Judge refuses to grant ICM's request

A U.S. District Court judge refused to grant ICM’s request for a temporary restraining order that would have prevented Richard Abate from leaving the agency to start a literary division at rival Endeavor until his contract expires at year’s end.

Judge Peter K. Leisure rendered his decision Wednesday, following two days of sometimes-heated testimony from Abate and his former ICM colleagues, Esther Newberg and Sloan Harris, the co-heads of the agency’s publications department.

The judgment doesn’t end ICM’s legal efforts against Abate. The agency said it will proceed with arbitration seeking $10 million in damages.

While agencies often come together to settle these kinds of disputes, this conflict got a bit more personal.

Though they were rumored to have discussed a merger within the last year or so, ICM and Endeavor have had a contentious history going back to when rising ICM agents Ari Emanuel, Tom Strickler, Rick Rosen and David Greenblatt carted off their files in a station wagon late one night and hatched Endeavor the next day. There is also a high level of acrimony between ICM and its former employee Abate, as evidenced by the percentery’s reaction to the judge’s decision.
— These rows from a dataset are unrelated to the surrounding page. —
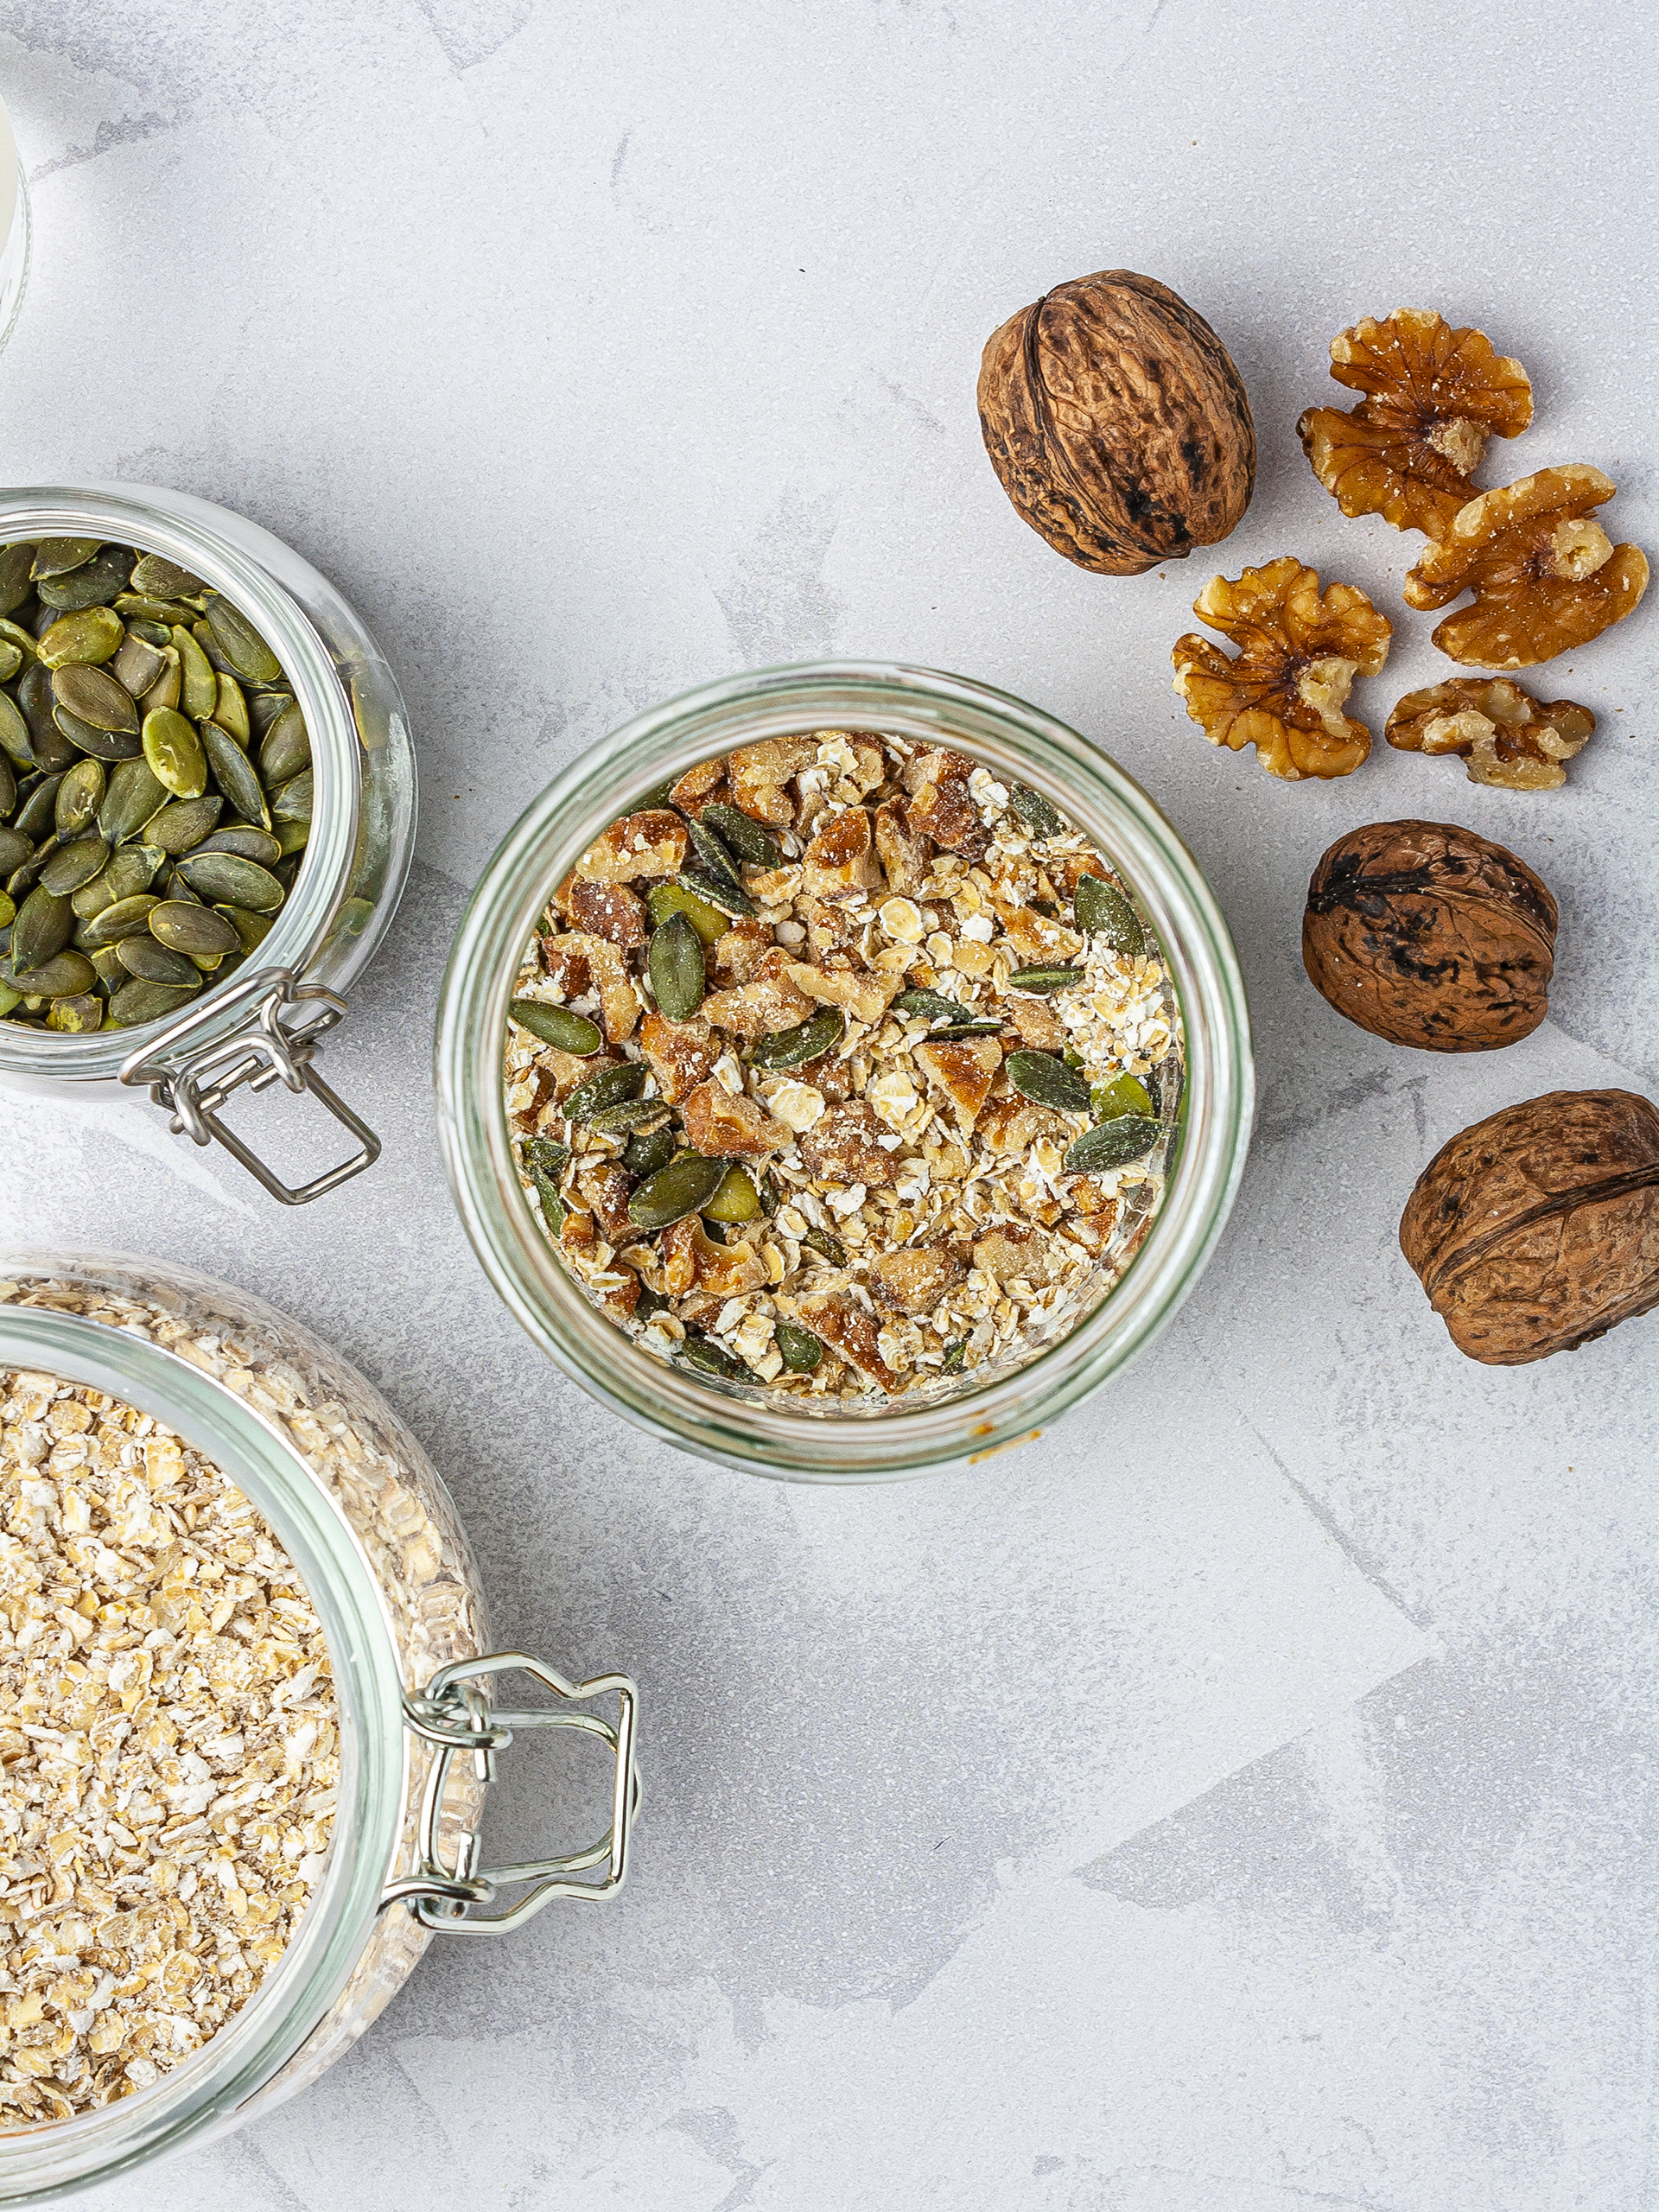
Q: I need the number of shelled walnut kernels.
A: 4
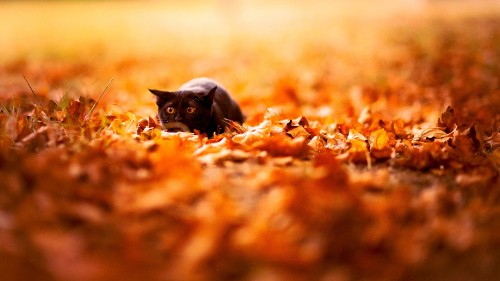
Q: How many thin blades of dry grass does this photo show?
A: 2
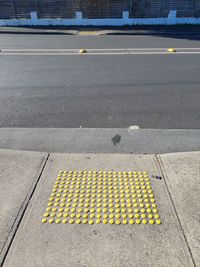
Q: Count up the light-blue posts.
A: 4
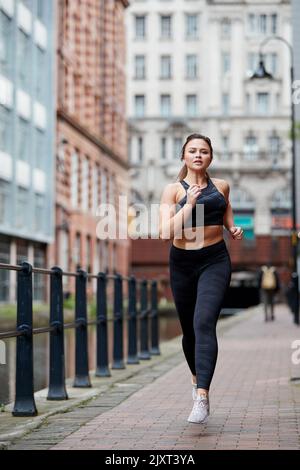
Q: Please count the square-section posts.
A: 8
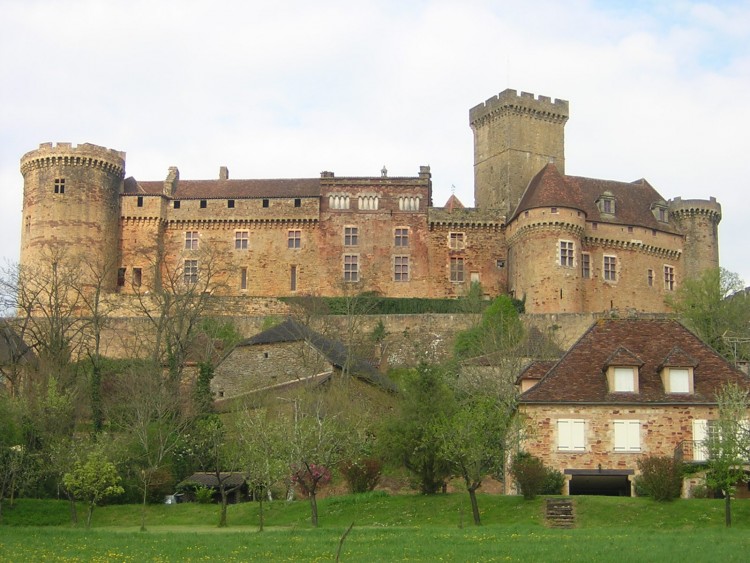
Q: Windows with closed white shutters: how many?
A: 4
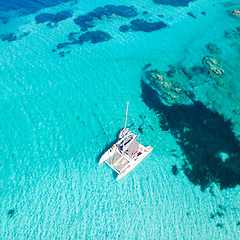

“We are disappointed with the court’s decision,” said ICM general counsel Richard Levy, who was by the side of lead attorney Michael Weber during the hearing. “However, on behalf of our clients who rely on our efforts to protect their privacy and enforce the integrity of their contracts, Richard’s blatant misconduct compelled us to act. The final outcome now will be determined by an arbitrator.”

Abate’s attorney, Brian S. Kaplan, said his client was grateful to be able to get back to work.

“My client is extremely pleased with the court decision,” he said. “Richard looks forward to continuing to work on behalf of his clients.”

It was clear from Judge Leisure’s written decision that the law sets a high bar for granting a temporary injunction. Though ICM claimed it would be irreparably harmed by Abate’s defection, the judge ruled that the agency hadn’t established sufficient grounds to justify the injunction.

Abate spent two days on the stand, defending himself against charges that, weeks before leaving on Feb. 9, he had arranged the details of his new Endeavor post in conversations with Nancy Josephson, a former ICM agent who was fired when the agency acquired Broder Webb Chervin Silbermann and then moved to Endeavor.

ICM claimed it had “smoking gun” evidence that Abate engineered his move while under contract and that he’d walked off with confidential files and trade secrets. Abate spent most of his testimony trying to rebut those claims.

At one point during testimony, Judge Leisure admonished Abate for his inability to remember specifics. But the judge indicated in his written opinion that he accepted Abate’s explanations for taking his Rolodex, book proposals and a box of old contracts, writing that Abate did not appear to have tried to usurp any deals he’d made while at ICM.

“ICM has not demonstrated that Mr. Abate has misappropriated or is likely to misappropriate any of its confidential customer information or trade secrets,” the judge wrote. “Thus, it has not demonstrated that it faces imminent, irreparable harm absent an injunction prohibiting Mr. Abate from disclosing any such information or using it for Endeavor’s benefit.”

The hearing could amount to a dry run for the case ICM will make before an arbitrator, when it will likely hit Abate on the same points and seek monetary damages. Abate himself has been somewhat insulated financially, admitting in court that Endeavor has been paying his legal bills in the dispute.

But ICM’s legal pursuits may have an unintended consequence: The publicity surrounding the dispute has heightened Abate’s profile in the business, as well as that of Endeavor’s fledgling lit division.

According to Abate’s testimony, he started in a conference room at Endeavor’s W. 57th Street headquarters and has been working from a computer that sits atop a filing cabinet.

The judge’s ruling allows for Abate to return to his makeshift workspace, where, according to his testimony, 48 of his 50 author clients have pledged to follow him.